AbstractThe twentieth century climate simulations from the Coupled Model Intercomparison Project Phase 3 (CMIP3) and Phase 5 (CMIP5) are compared to assess the models' ability to capture observed near‐surface air temperature trends at global, continental, and regional scales. We computed trends by using a nonparametric method and considering long‐term persistence in the time series. The role of internal variability is examined by using large ensemble climate simulations from the National Center for Atmospheric Research model Community Earth System Model (CESM). We computed temperature trends for three periods: the twentieth century, the second half of the twentieth century, and (3) the recent hiatus period to contrast the roles of external forcing and internal variability at various spatial and temporal scales. Both CMIP ensembles show statistically significant warming at global and continental scales during the twentieth century. We found a small but statistically significant difference between CMIP3 (0.57 ± 0.07 °C/century) and CMIP5 (0.47 ± 0.06 °C/century) twentieth century temperature trends, with the CMIP3 estimate being closer to the observations.

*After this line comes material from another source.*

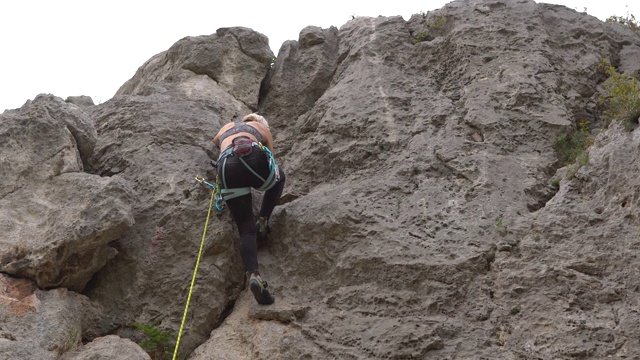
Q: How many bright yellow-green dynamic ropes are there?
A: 1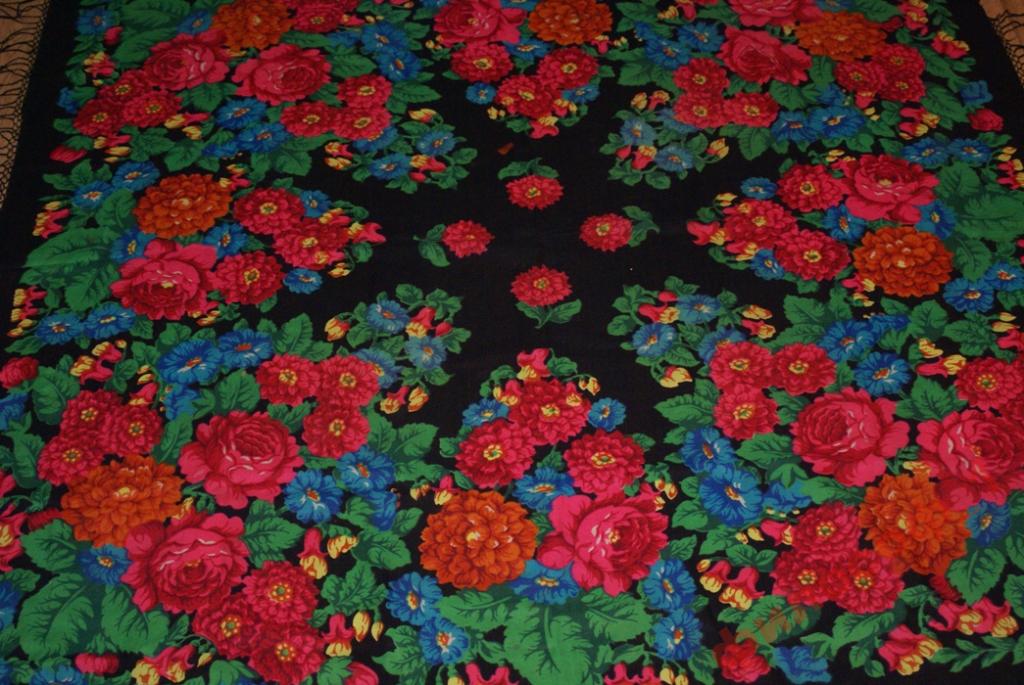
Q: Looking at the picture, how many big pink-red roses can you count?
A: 12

The spatial structure of long‐term temperature trends, and top‐of‐the atmosphere net radiation trends, suggests that differences in model parameterizations and feedback processes that lead to a smaller net radiative forcing are likely contributing to the differences between CMIP3 and CMIP5. The estimate of internal variability based on the CESM large ensemble spans 24% of the uncertainty in CMIP5 for the twentieth century temperature trends, and 76% for the recent hiatus period, both at global scales, and 43% and almost 100% during the corresponding time periods at regional scales.